Когда я пришёл в их дом, Ванечка лежал на диване, ему не разрешали вставать, постоянные химеотерапии истончили кости, и была угроза перелома позвоночника. Маленькая лысенькая головка с большими глазами, так обычно уфологи рисуют инопланетян. Как и любому другому ребёнку, мальчику хотелось играть, и вокруг него были разбросаны игрушки. Рядом с ним на диване сидел шестилетний Костька, или «Коська», это он сам так мне представился. Коська тоже, оказывается болел и лежал в соседней палате с Ванечкой. Вот эти два друга вместе с мамами приехали к нам в посёлок немножко отдохнуть от больнички.

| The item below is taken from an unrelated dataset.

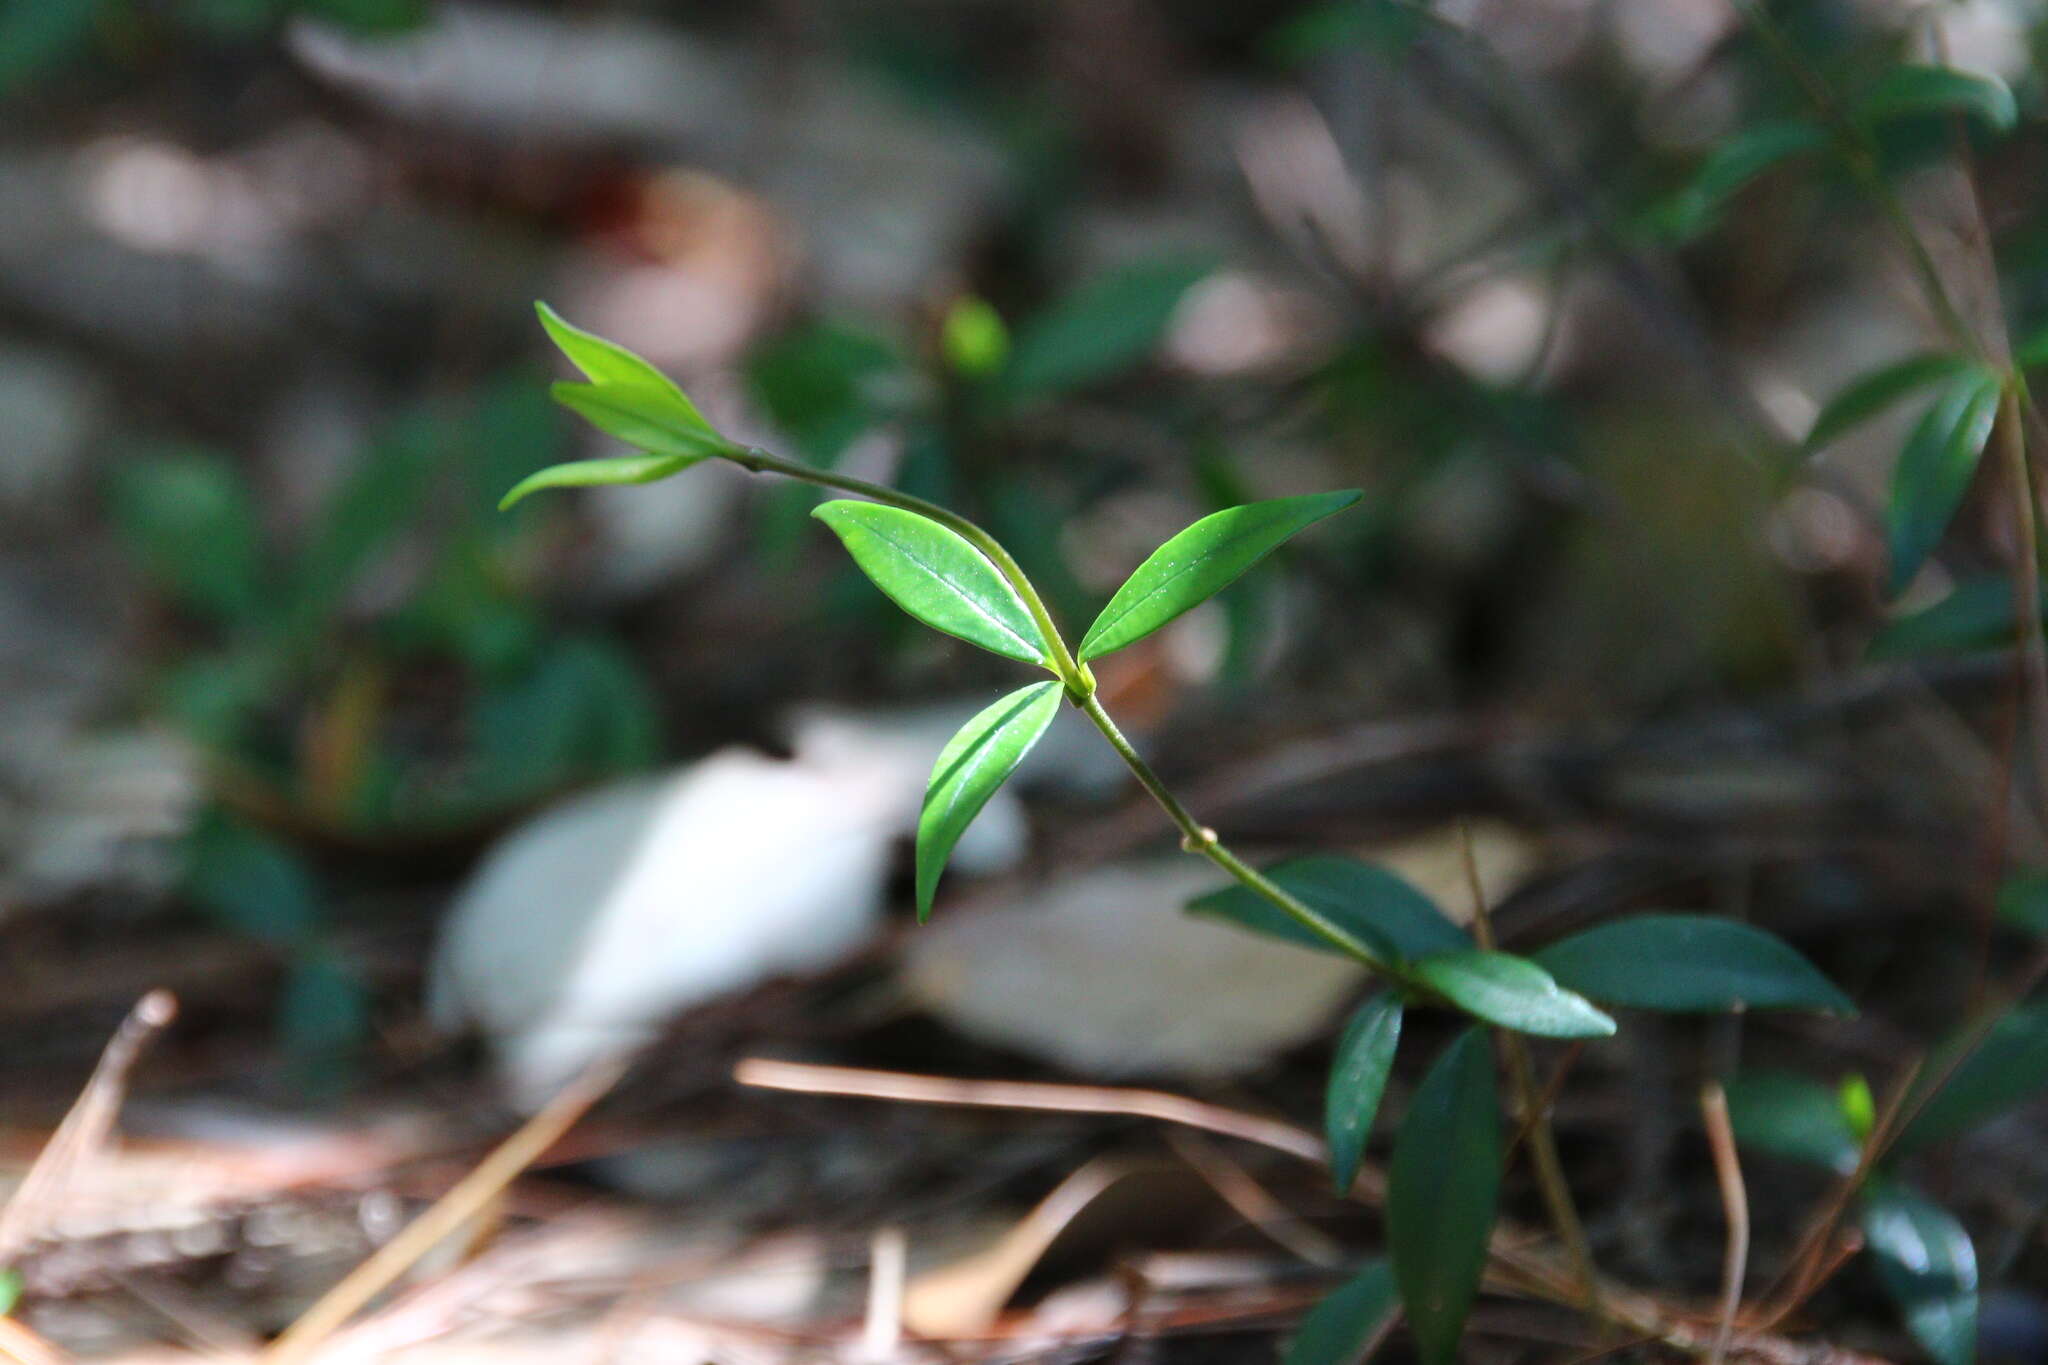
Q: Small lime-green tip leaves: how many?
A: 3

Я разглядывал мальчишек, если в Ванечке явно была видна болезнь, то Коська, казалось, дышал здоровьем, и ничего не выдавало в нём недуга. «А что, если мы пособоруем ваших малышей»,— предложил я мамочкам? Они согласились, хотя, вряд ли представляли себе, что это такое. Обычно маленьких детей не соборуют, особенно такого, как Коська. Если я и соборую детей, то только вместе с родителями, после их предварительной исповеди. Но здесь с нецерковными взрослыми всё было куда сложнее, и я решил помолиться об этих детях, меняя по ходу молитвенные прошения, вставляя там, где говорилось о грехах имена мамочек.

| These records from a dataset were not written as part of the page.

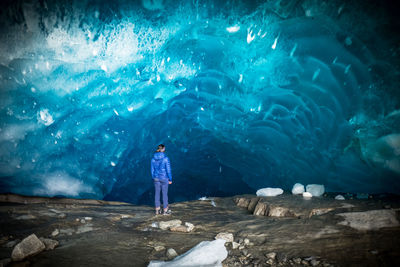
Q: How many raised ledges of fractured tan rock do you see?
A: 1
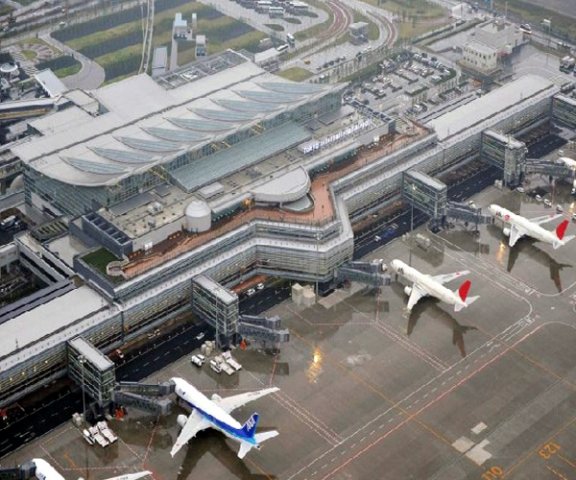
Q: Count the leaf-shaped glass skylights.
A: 9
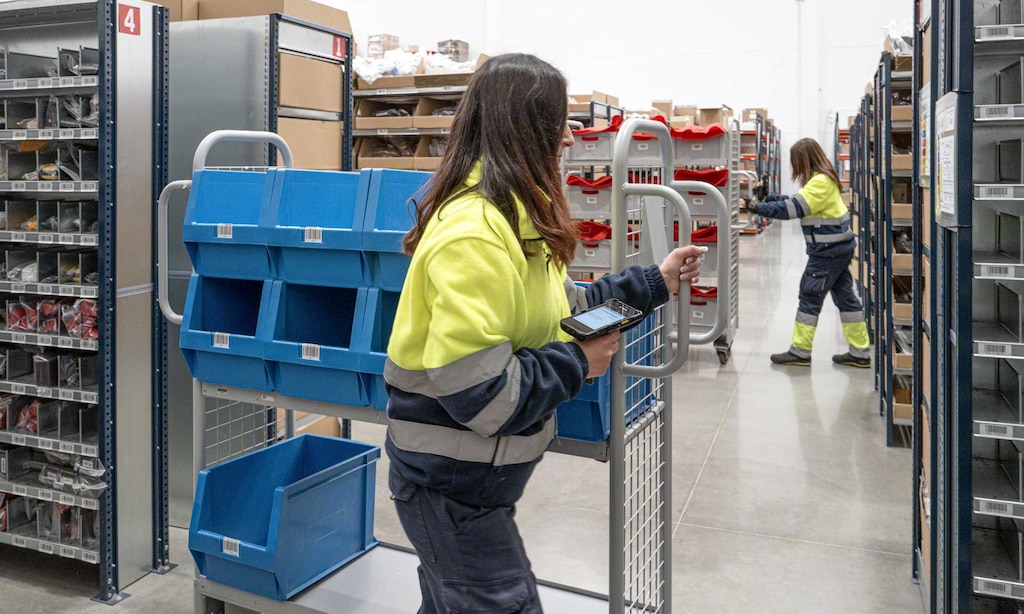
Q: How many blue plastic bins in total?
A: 8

На удивление, Косьтик легко выдержал время молитвы, он сидел, как маленький старичок, практически не сдвигаясь с места, а вот Ванечке было тяжело. Я не знал, что дети принимают гормоны, и к определённому времени у них начинает разыгрываться волчий аппетит. Время аппетита пришло на шестом помазании, и не только аппетит пришёл, но ещё и Дашка пришла, крошечный смешной человечек с огромными карими глазами, а в руках она держала неправдоподобного размера бутерброд с ветчиной. Даже у меня слюньки потекли от запаха ветчины, что же тут говорить о моих молитвенниках, бедолаги в голос завыли от голода. Но, тем не менее, дали мне помазать себя в седьмой раз, и причастить, а уже потом дружно вгрызлись в мясо с картошкой.

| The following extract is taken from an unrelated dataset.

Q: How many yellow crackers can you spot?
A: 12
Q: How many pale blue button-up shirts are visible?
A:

Я надеялся, но честно говоря, не ожидал, что после соборования дела Ванечки так резко пойдут на поправку. Уже, где-то, через полгода, мы стали видеть мальчика в храме. Ему ещё было трудно ходить, он носил широкие спортивные штанишки, а под ними угадывались какие-то приспособления для фиксирования тела. Маша была на седьмом небе от счастья, её мальчик, ради которого она столько страдала, выздоравливал. Дело было сделано, и мы праздновали победу.